Four Things You Should Do In The First 24 Hours After Injury

The first 24 hours after injury is the most critical time for an athlete.

How you react and treat a sprain, tear, pull or any other muscle or joint injury in the first day can set the tone for the entire recovery period. It can determine whether you make a speedy return to the field or endure a lengthy stint on the sidelines. If you are looking for some essential advice on these key few hours immediately after an injury, we have outlined four important steps that you should always remember.

Knee Injury

Apply Ice

The benefits of applying ice are greatest within the first 24 hours after injury. The cold therapy will help relieve pain and prevent swelling by decreasing blood flow to the area.

Indirectly apply an ice pack or a bag of ice to the injured area by wrapping the pack or bag in a towel or cloth or applying the cold therapy through clothes. Never apply the ice directly to the skin as this may lead to irritated or frostbitten skin and will do more harm than good. Apply ice for 15 to 20 minutes at a time and allow your skin to return to normal temperature in between applications.

Use Compression

Utilizing compression in the area around your injury can help minimize swelling and pain by preventing the buildup of fluid. It also helps ease pain by keeping the injured area immobilized and supported, giving the injury a head start on healing. Lastly, compression can provide you with both a mental reminder to take it easy and a can help give you peace of mind while dealing managing an unsure situation.

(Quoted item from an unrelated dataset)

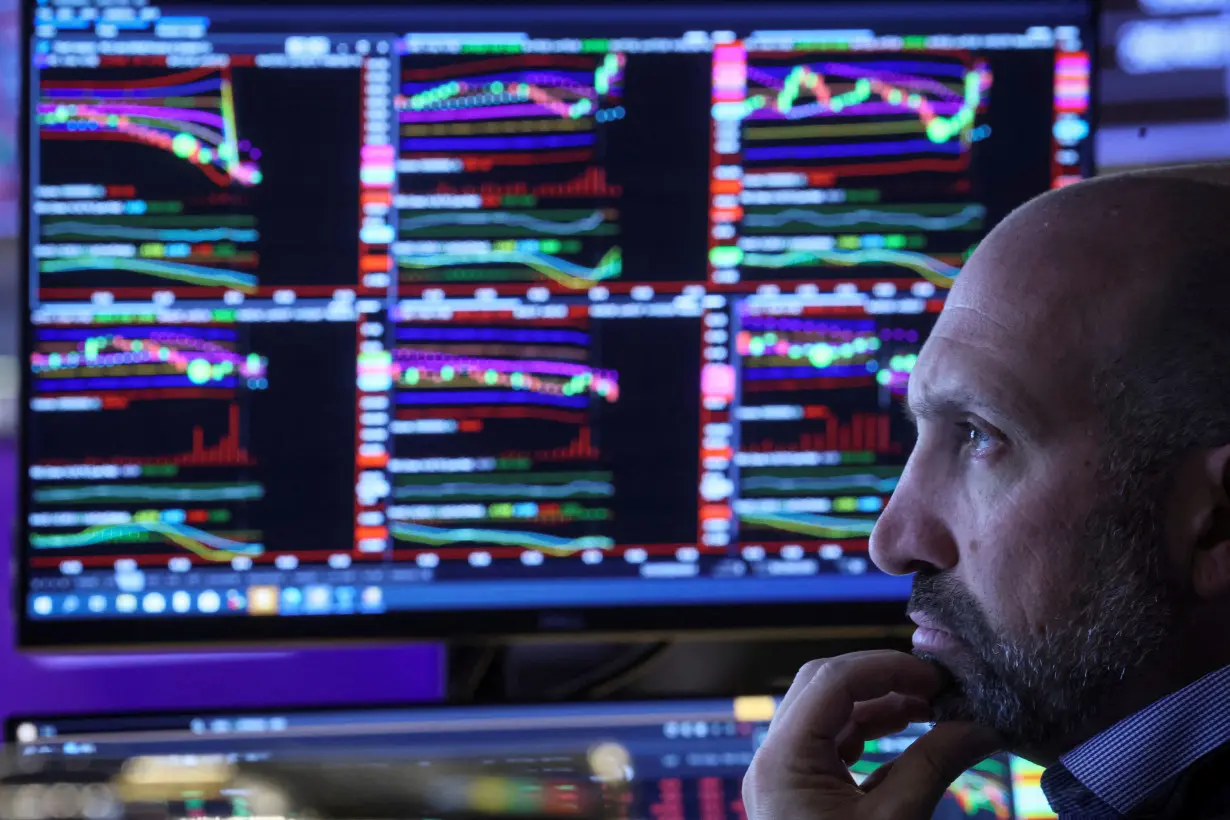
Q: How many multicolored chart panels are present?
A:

Compression can come in the form of athletic tape, bandages or orthopaedic braces. Compression should not feel so tight that it causes discomfort, tingling, numbness or situation that inhibits the normal flow of blood in your body. Remember, even a small amount of compression can keep fluid from collecting around the injury and therefore reduce pain and swelling.

Kinesio Tex Classic to be applied in the first 24 hours after injury

Kinesio Tex Classic Tape

Stay Off Of It

This step may seem like a no-brainer, but when you are an athlete, your competitive nature may take over and drive you to ignore an injury. Resist the urge to continue playing through pain, soreness, tightness or swelling. Even if the injury starts to feel better and the pain begins to dull, be cautious and get it checked by a sports medicine professional, physiotherapist or doctor. It’s easy to aggravate an injury or make it worse just by jumping back into the fray, especially an overuse injury or a muscle tear.

For many injury, strengthening the area around the injury is part of the recovery process. However, in the first 24 hours after injury, refrain from doing any sort of vigorous or weight-bearing activities. If a doctor says it is okay (and only then), do some light stretching to keep the joint or muscle from stiffening and to relieve pain.

Get A Professional Opinion

One of the most common downfalls athletes face immediately after an injury is arrogance. Do not assume that you know what kind of injury you have sustained and therefore, how you should treat it. Visit a medical professional as soon as possible, ideally within the first 24 hours after an injury, to get an opinion on the kind of injury you have, the severity and what kind of recovery process is best.

Seeing a medical professional within the first 24 hours can help you both mentally and physically. Knowing your precise diagnosis can relieve stress, helping your body to focus on recovery. A medical professional can also begin to treat the injury immediately and can provide stretching exercises, pain medication and recommendations for rehab equipment, such as orthopaedic braces, that can help you as an athlete get a jump on getting 100 per cent healthy again.